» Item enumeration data
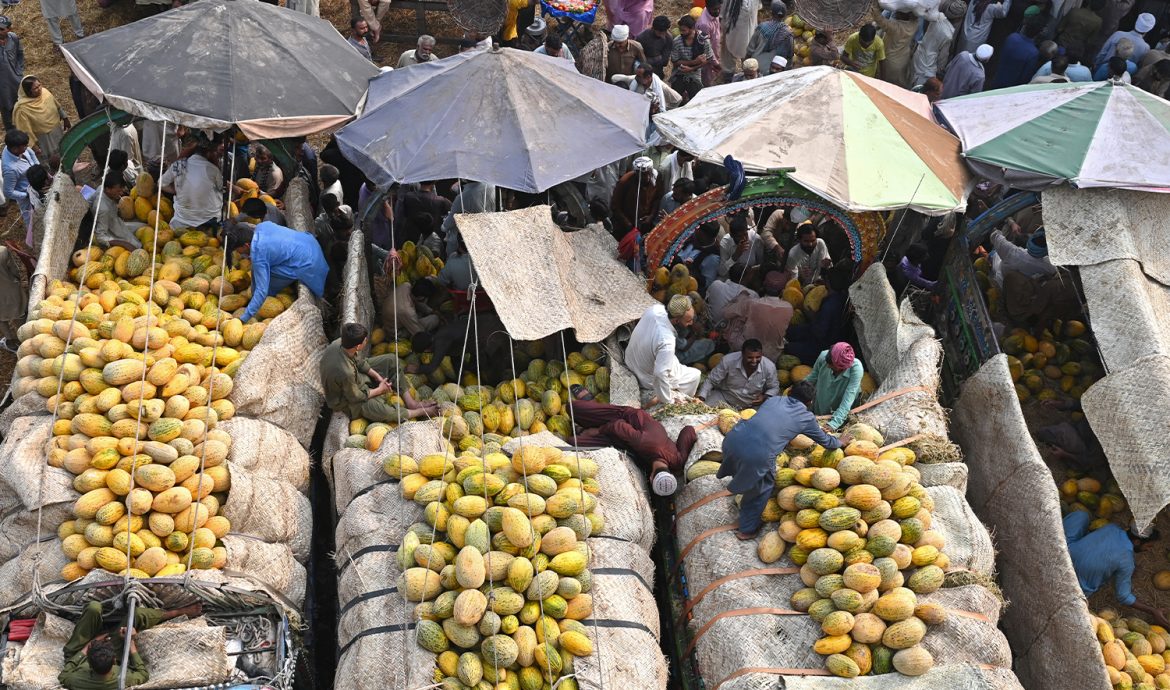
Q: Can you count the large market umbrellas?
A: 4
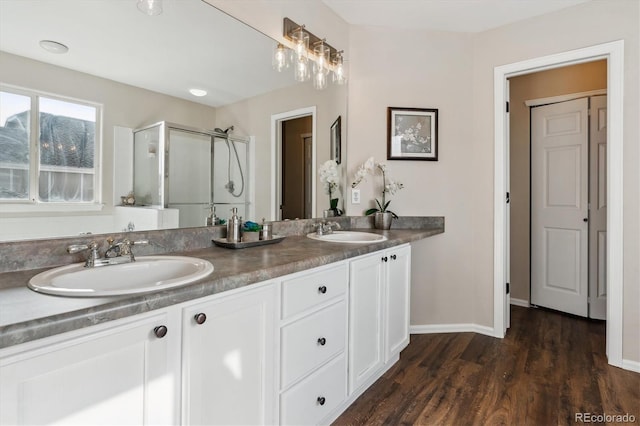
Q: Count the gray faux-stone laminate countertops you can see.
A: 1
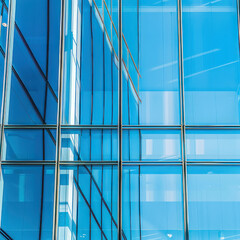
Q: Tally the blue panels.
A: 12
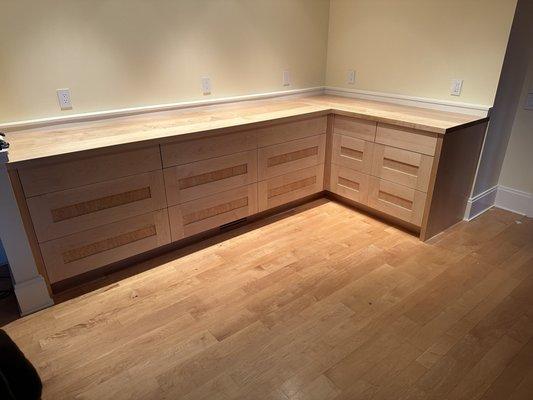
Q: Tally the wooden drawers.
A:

» Work task
Please list every line of the records that contains "Tally".

» Written response
Q: Tally the blue panels.
Q: Tally the wooden drawers.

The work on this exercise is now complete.